I also understand many of the subprimers were set up with two year teaser rates. The heart of the enormous subprime mortgage boom occured in late 03-early 04, and clearly helped fuel a big price spike. Then the silly season crowd (foreigners,etc) piled in on top with their IOs, and highly leveraged ARMS. Many of these were 3,5 years ARMS which in turn will stress the lenders and security holders, and will no doubt serve to tighten lending standards. How many people checked "owner occupied" on their apps?
Message 21094105
That's loan fraud isn't it, especially if you go and rent to someone else, or leave the place empty and live somewhere else? Perhaps overlooked now, but? So if you have a subprimer, using a one or two year teaser ARM with a big margin, stretching to buy a 500K condo (in early 2004, not 2002 or 2003 where he initially has a cushion) in places like San Diego, I think you have someone soon to be in deep doo-doo.
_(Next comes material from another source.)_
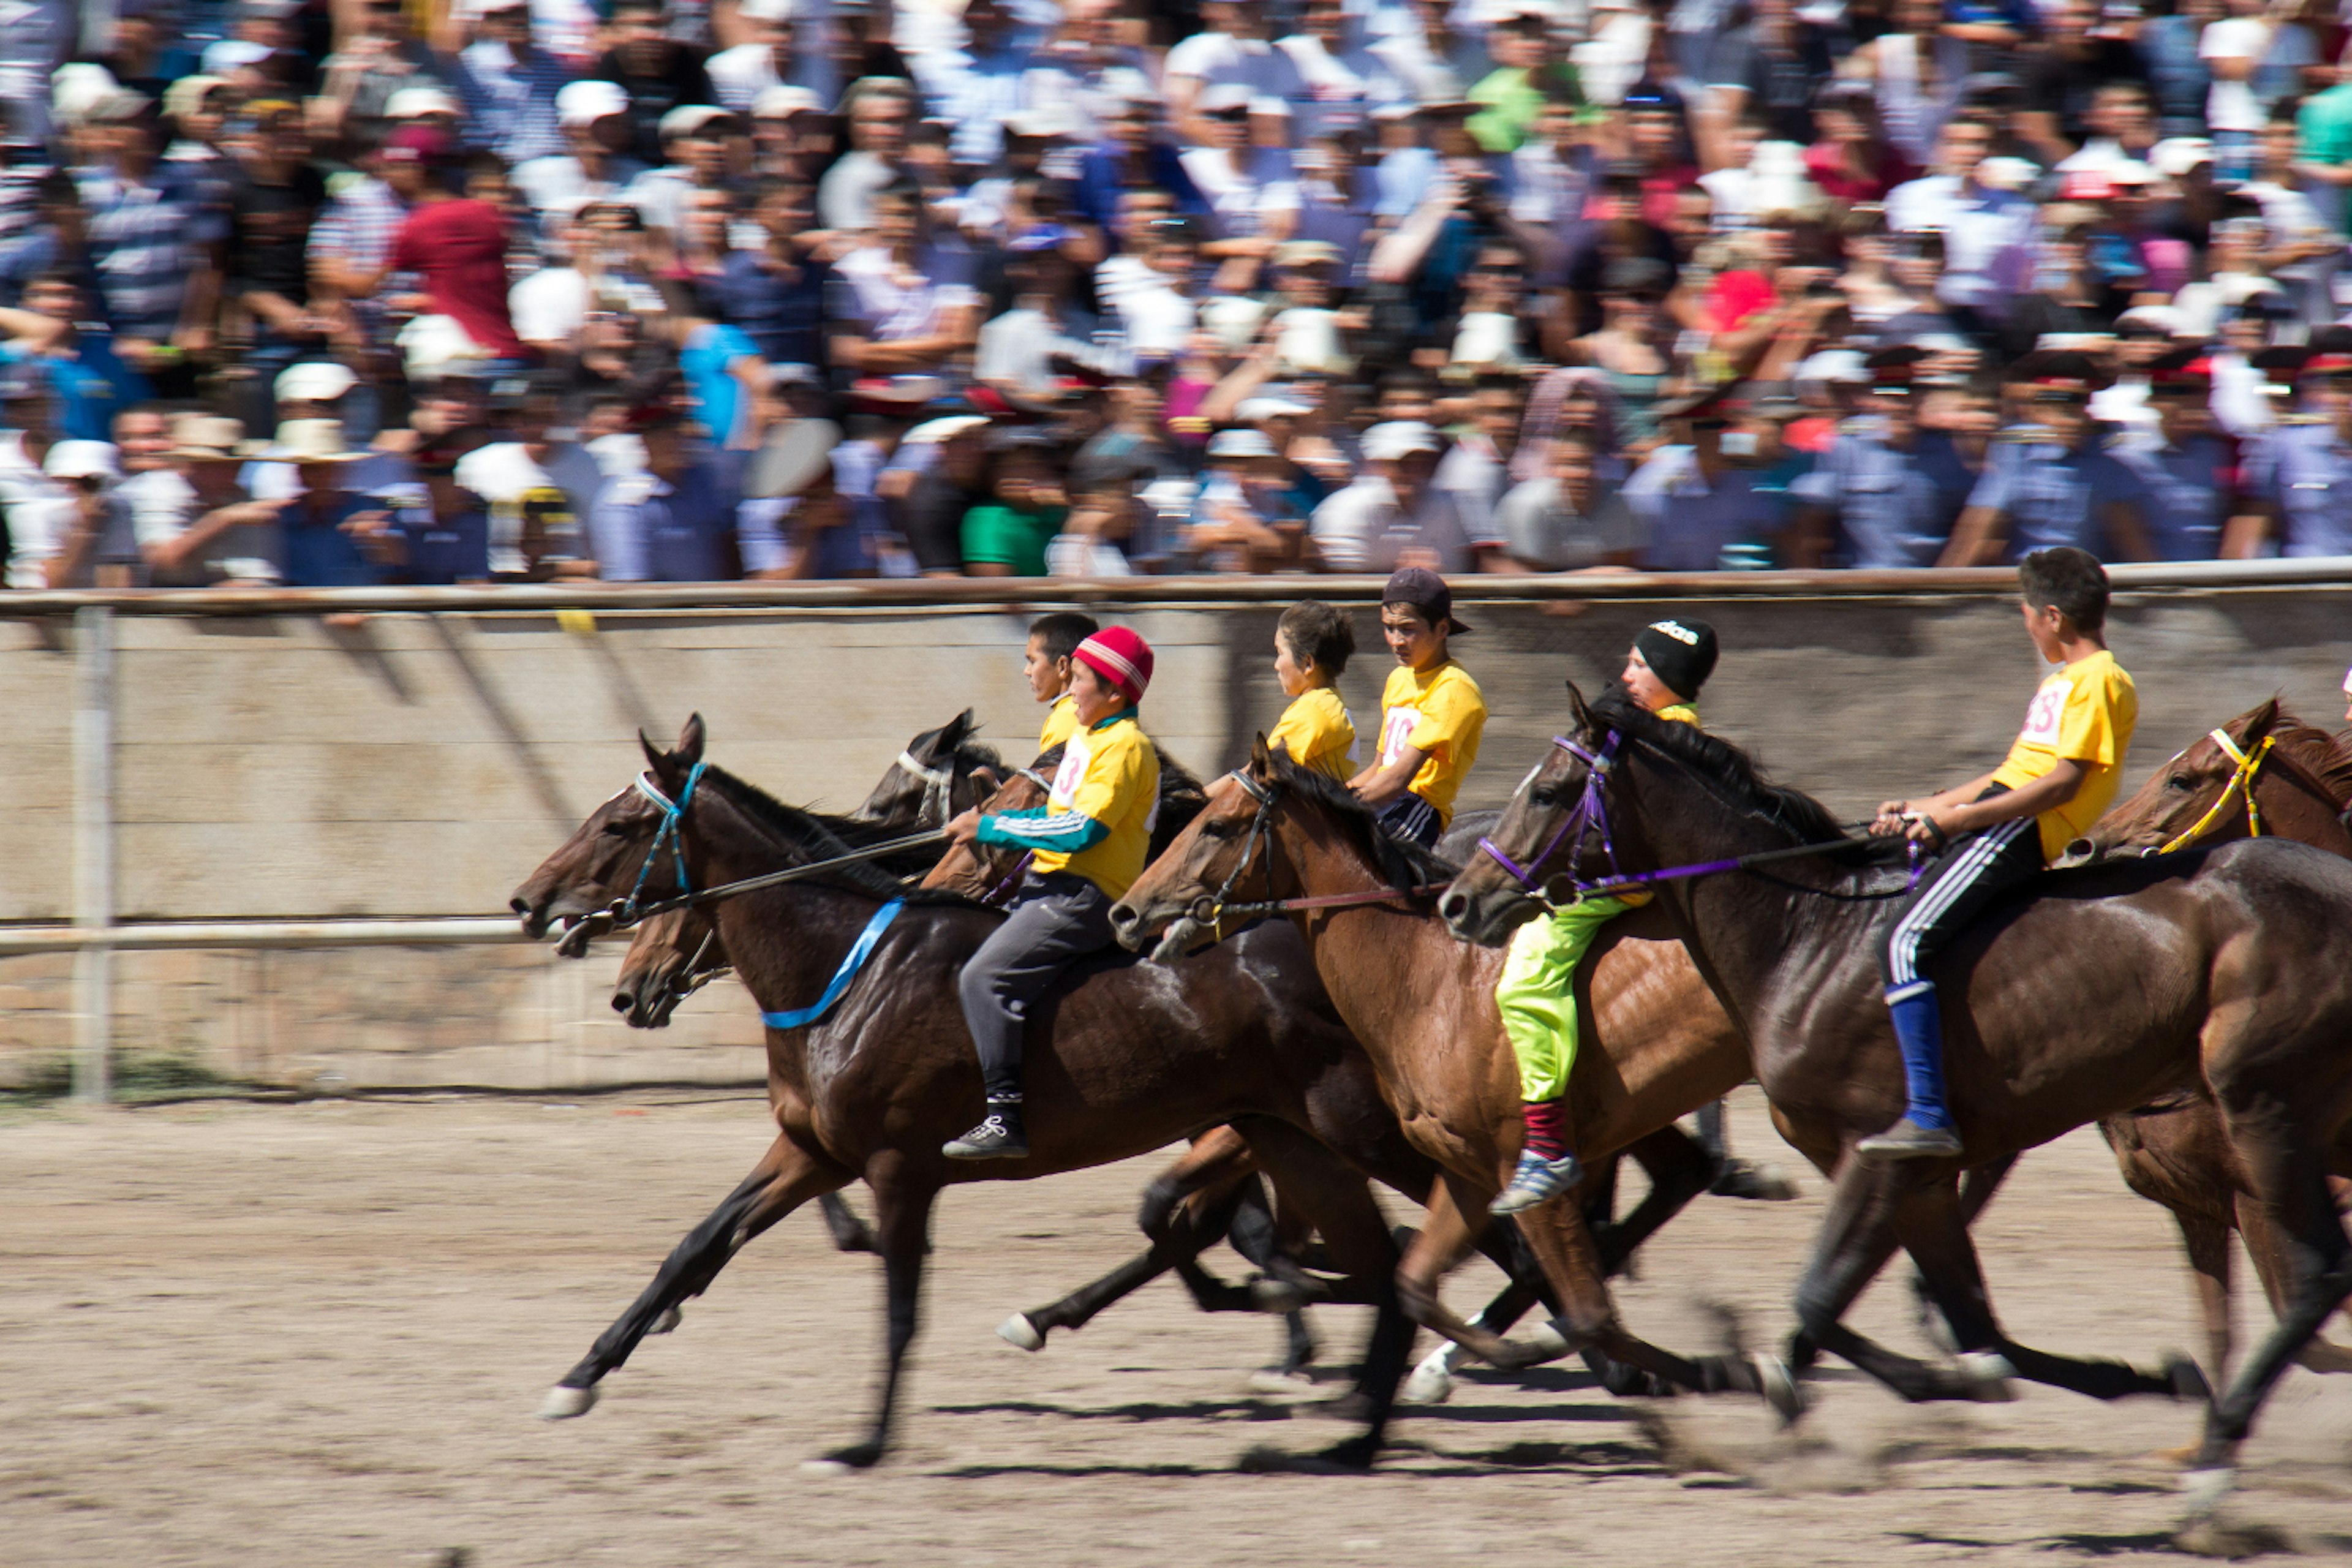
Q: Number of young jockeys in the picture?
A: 6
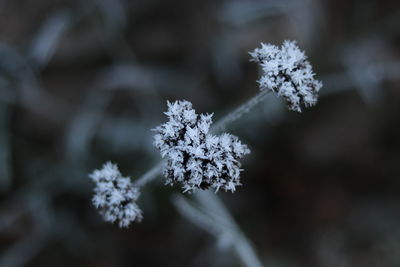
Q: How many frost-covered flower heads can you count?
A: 3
And if he he lied on his app, and isn't even living there, he might even have problems with the legal if not the criminal system.

5.5% on avg may not seem like a high rate historically, but as you well know much of this speculation has been fueled at the margin, by people buying either "investment" properties (that often sit empty, or bring in poor cap rates and negative cash flow) or others getting overhoused relative to their true financial situation. Obviously every month in places like San Diego another chunk of these folks is now getting hit (reset) with another expense. The resets since Nov. (for January) have been 2% higher yoy. Therefore we now have three months of this under our belts. My suspicion is that in Bubble locales this cohort over the course of 2005 may be quite significant (10, 15% of all mortgages), and further what would another 50 bps do (the market expects 100 bps by fall).
trendmacro.com
If you locate something that confirms my suspicion, as it pertains to Bubble locales like SD, please let me know.